We are all familiar with Louis Pasteur and his work with vaccinations in the later part of the 19th century. Not as well known is that the concepts behind vaccinations were developed long before that.
The origins of inoculation
Early in the 18th century, variolation (referred to then as ‘inoculation’) was introduced to Britain and New England to protect people likely to be at risk of infection with smallpox. This triggered a number of important developments. Among them were early examples of what we refer to today as ‘evidence-based medicine’ – immunization, and quantitative measures of disease severity.
Establishing the protective effects and subsequent spread of variolation paved the way for recognition that inoculation with cowpox (vaccination) also conferred protection. The definitive experiments that established that vaccination was protective showed that variolation did not ‘take’ following vaccination, thus confirming that immunity had been achieved. Vaccination led ultimately to the eradication of smallpox, one of the great achievements of medicine. Given the central role of variolation in these significant events, it is worth investigating where the practice originated.

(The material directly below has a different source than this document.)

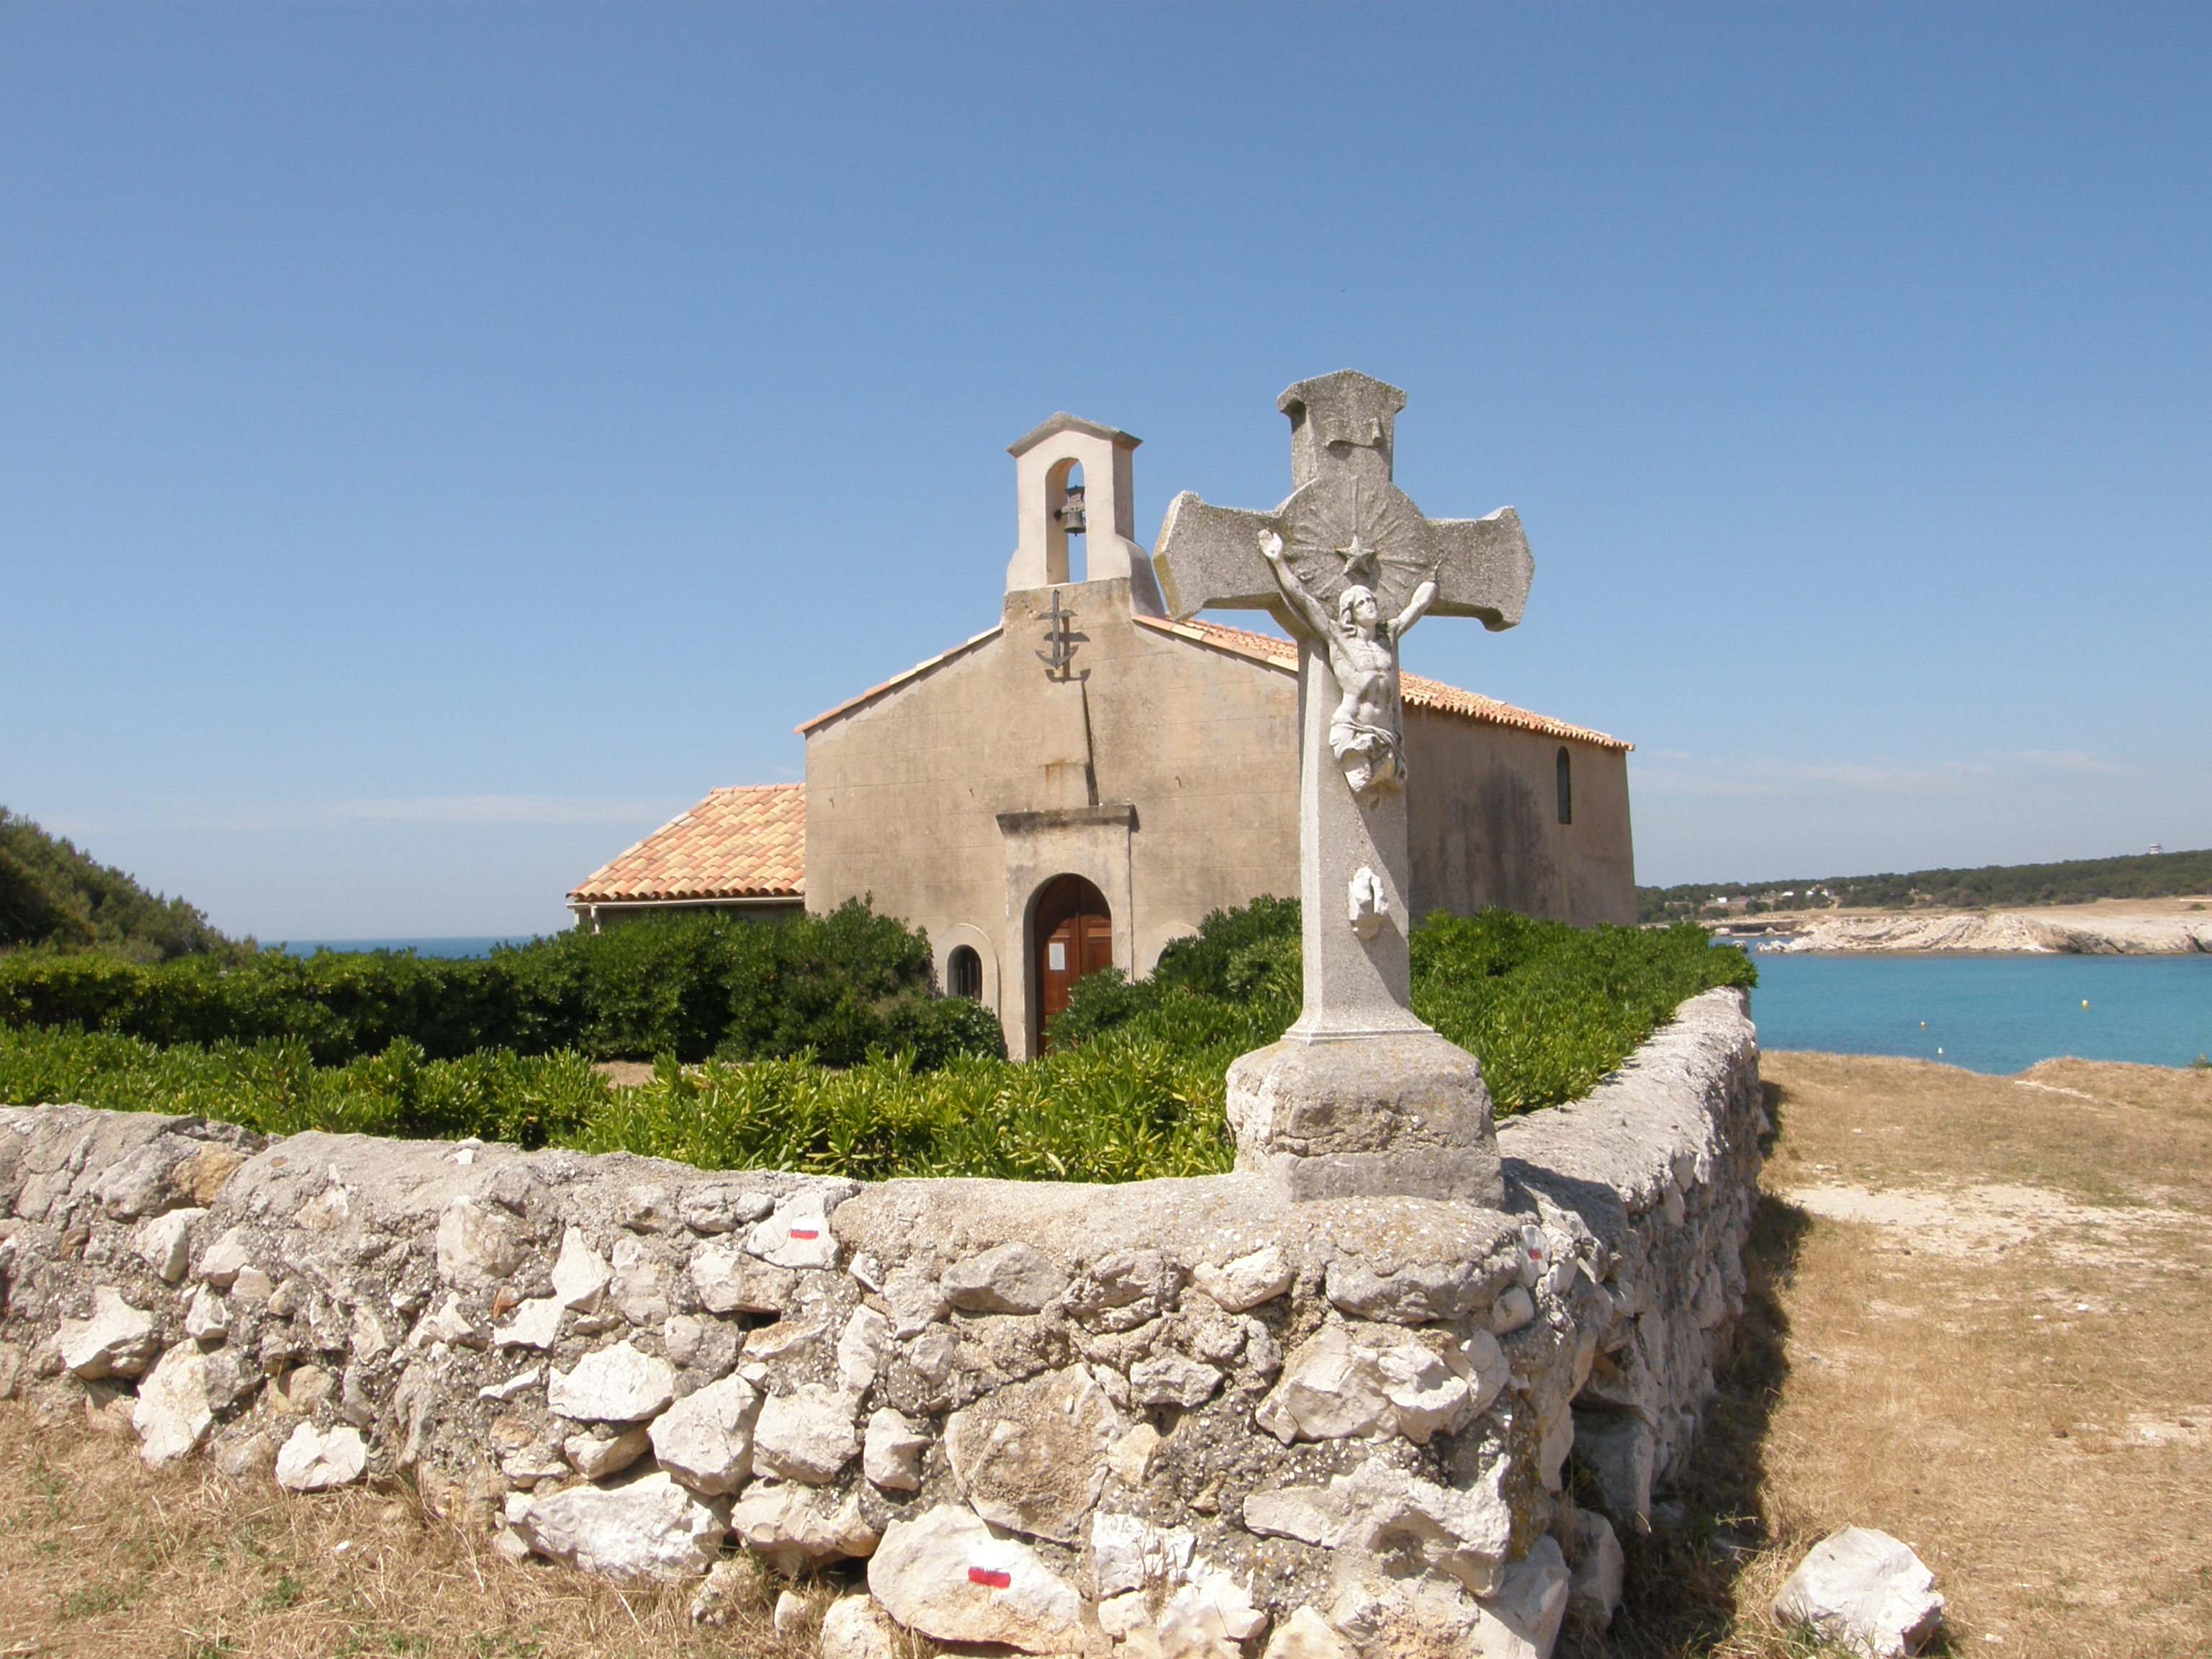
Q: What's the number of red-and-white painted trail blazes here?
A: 3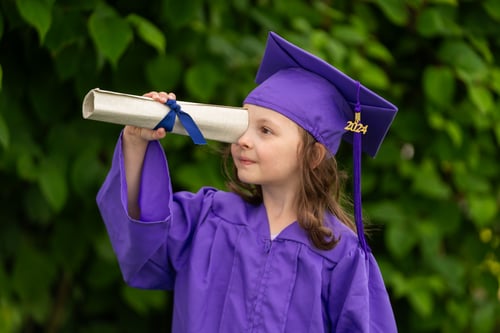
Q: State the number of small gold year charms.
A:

Inoculation in parts of the Ottoman Empire and Europe
Working backwards in time from the first variolations in Britain and colonial Massachusetts in 1721, it is possible to trace the practice back for at least a century in parts of the Ottoman Empire and Europe. In 1714, a letter written by Emanuel Timonius at Constaninople was circulated around Europe and read to the Royal Society by John Woodward.
‘The writer of this ingenious discourse observes, in the first place, that the Circassians, Georgians, and other Asiatics, have introduced this practice of procuring the smallpox by a sort of inoculation, for about the space of forty years, among the Turks and others at Constantinople.’